In exemplary embodiments of the present application, the foreground object extractor may be constructed from a pre-trained saliency object detection model (BASNet) f, a pixel-level logic operation σ, a multiplication operation
Figure BDA0002950665070000101
A mask operation g and a zoom operation
Figure BDA0002950665070000102
Composition, as shown in fig. 4.
In an exemplary embodiment of the present application, the pre-trained saliency target detection model adopts a BASNet network model, and other saliency target detection models may also be adopted.
In an exemplary embodiment of the present application, the obtaining the foreground object extractor may include: acquiring the saliency target detection model;
the obtaining the salient object detection model may include: and training the constructed convolutional neural network by adopting a first training set consisting of the image of the object of the known type and a saliency map corresponding to the image to obtain the saliency target detection model.

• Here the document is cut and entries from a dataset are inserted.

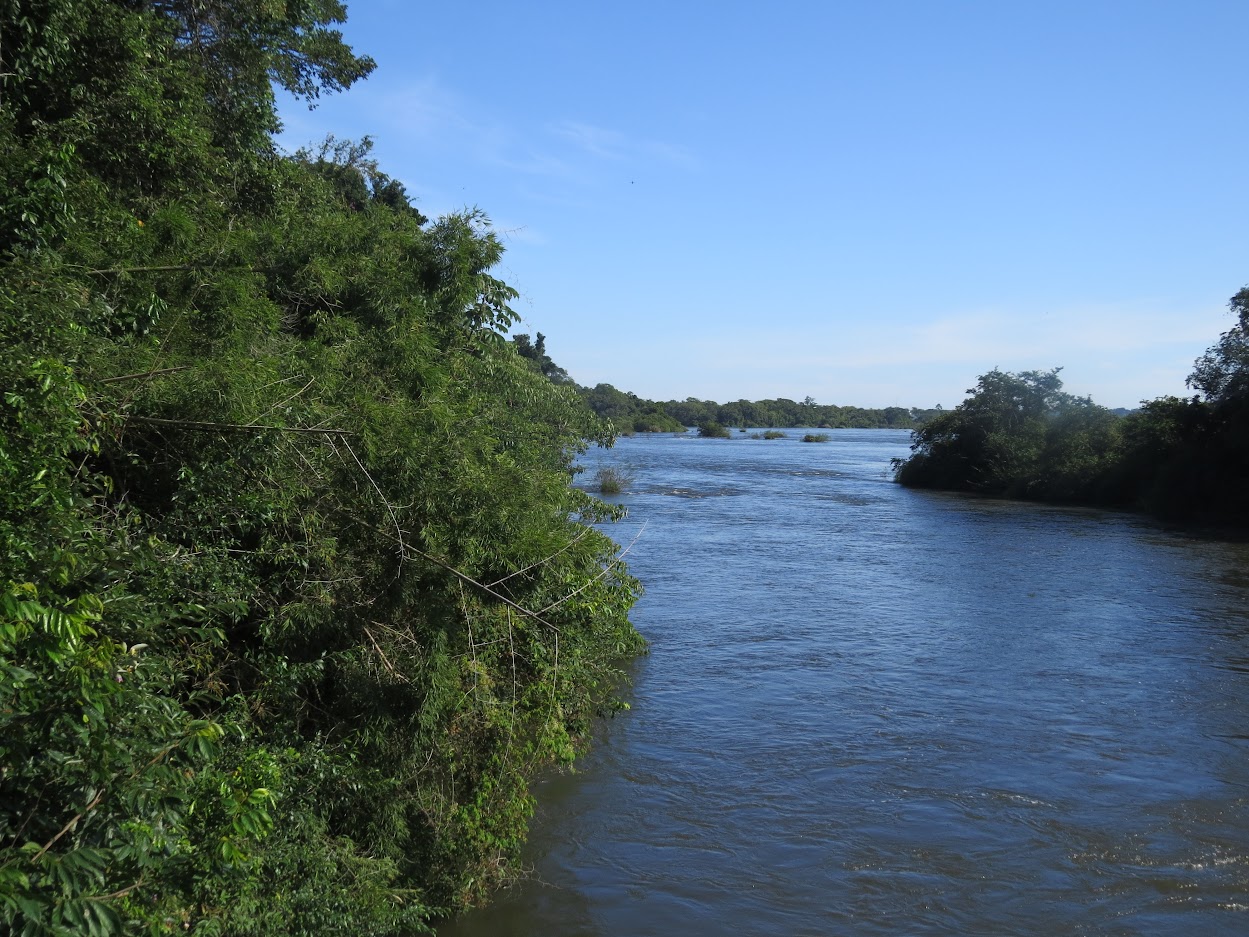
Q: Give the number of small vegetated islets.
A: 4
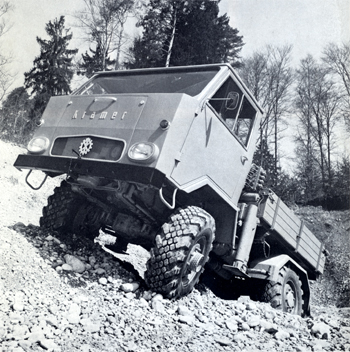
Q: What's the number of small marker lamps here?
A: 2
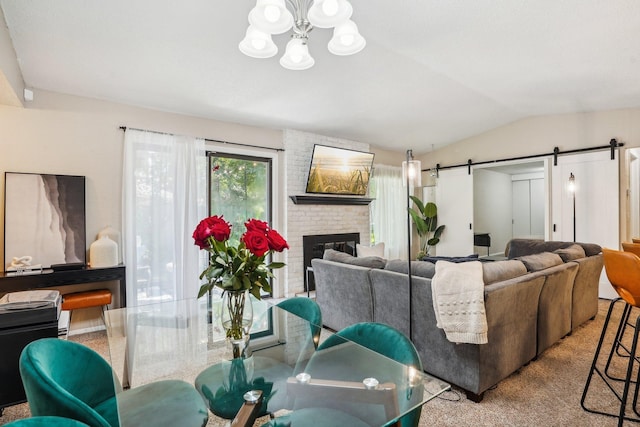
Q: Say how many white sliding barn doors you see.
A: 2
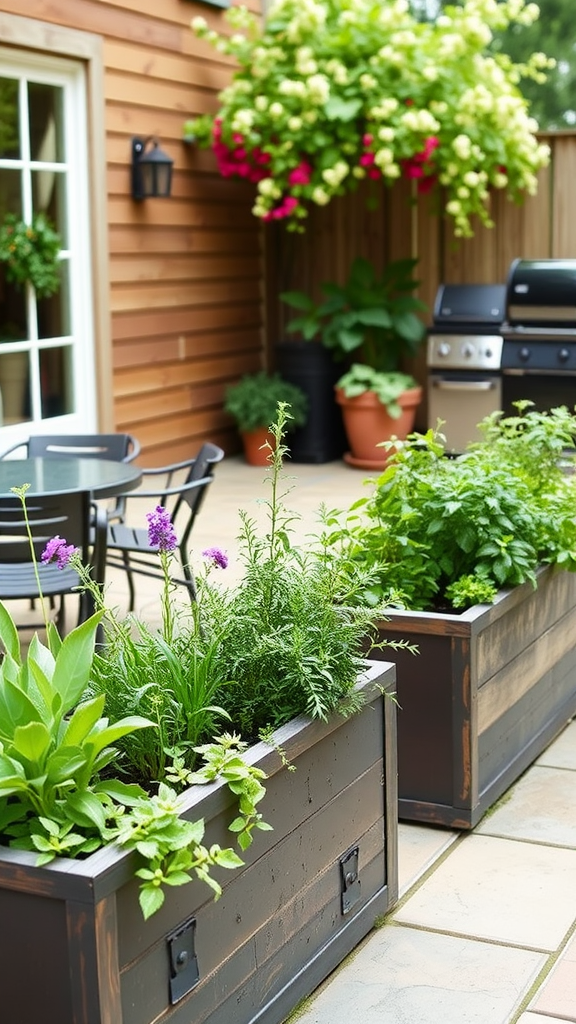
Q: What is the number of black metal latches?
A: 2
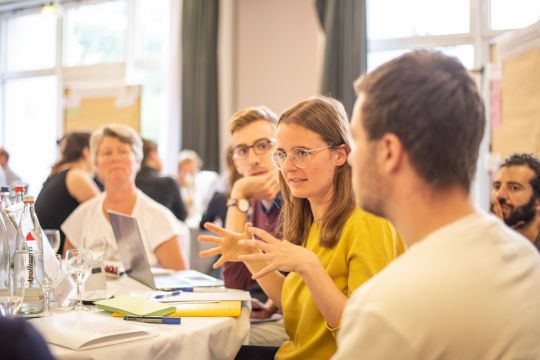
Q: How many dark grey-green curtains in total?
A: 2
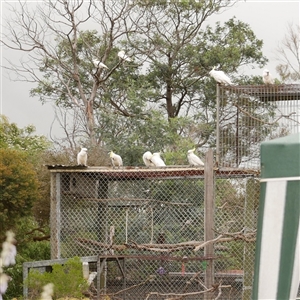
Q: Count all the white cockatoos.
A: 9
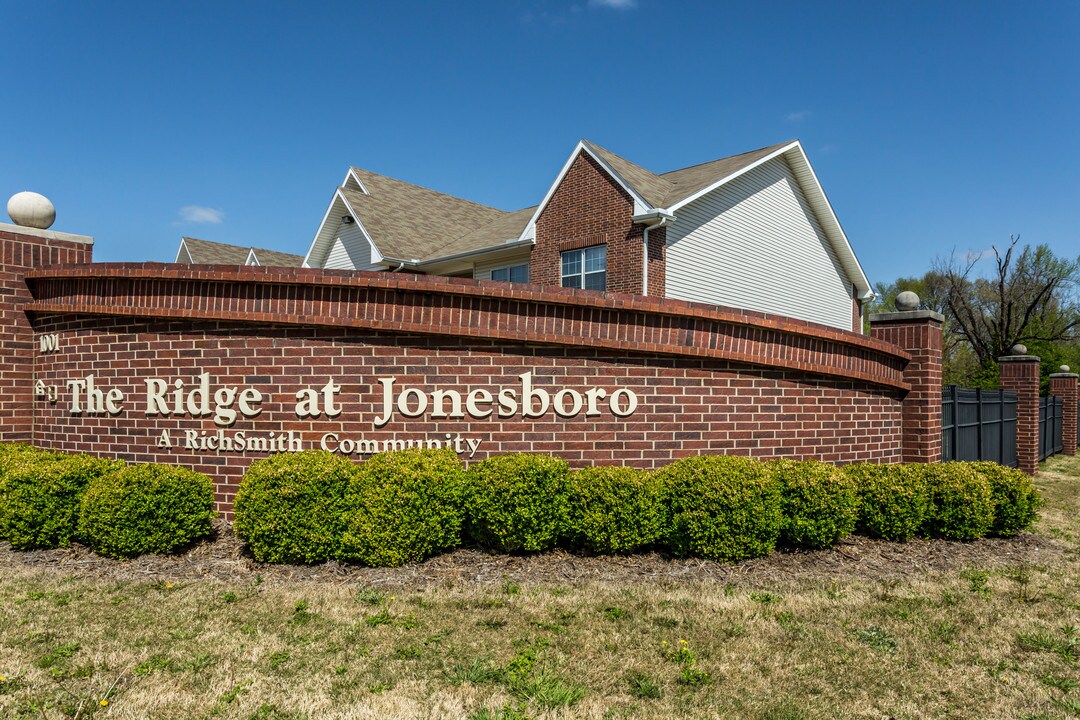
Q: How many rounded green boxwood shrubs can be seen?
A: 11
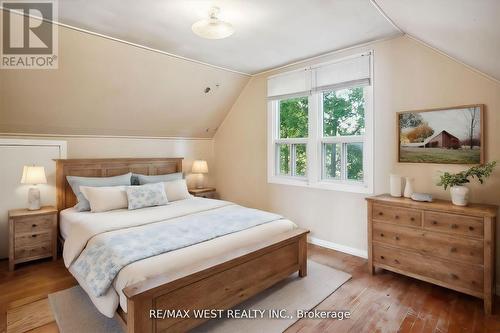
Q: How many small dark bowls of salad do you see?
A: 0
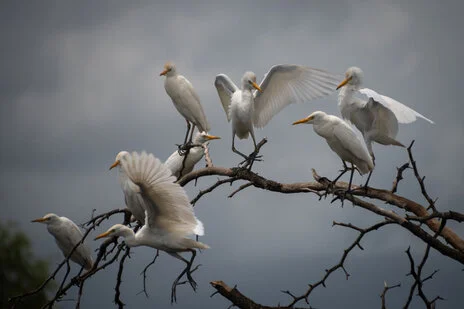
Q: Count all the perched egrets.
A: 7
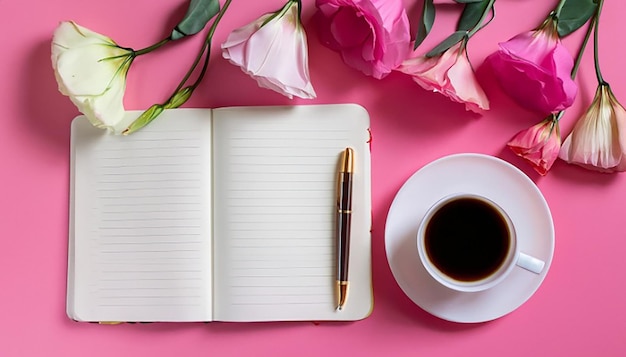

In the exemplary embodiment of the present application, in practical applications, a three-channel RGB (red, green, blue) image X is taken as an input, and a final foreground target picture Y can be obtained through 5 processing steps:
firstly, obtaining a saliency map f (X) of an input image X by utilizing a pre-trained BASNet model;
performing pixel-level logic operation on the saliency map to obtain a single-channel 0-1 logic map sigma (f (X)), wherein the execution process of the operation is to give a threshold value gamma, when the mean value of three channels of a certain pixel point is greater than gamma, the pixel point value is made to be 1, and otherwise, the pixel point value is 0;
(III) multiplying the single-channel 0-1 logic diagram with the original image to change the input image into a black background image
Figure BDA0002950665070000103
(IV) using masking to crop the image to obtain only the region (e.g. rectangular region) containing the foreground object
Figure BDA0002950665070000111
The size and position of the mask frame can be automatically read from the logic diagram of the previous step;
(V) amplifying the area containing the foreground object to a uniform size by using an amplifying operation as an input of a subsequent deep learning model
Figure BDA0002950665070000112
In an exemplary embodiment of the present application, combining the above steps, the input-output relationship may be expressed as:
Figure BDA0002950665070000113
in an exemplary embodiment of the present application, the method of acquiring the image feature extractor may include:
and generating a foreground target image of the first image based on the first image of the object of the known type of the large sample and the foreground target extractor, and training a convolutional neural network by adopting the foreground target image to obtain the image feature extractor.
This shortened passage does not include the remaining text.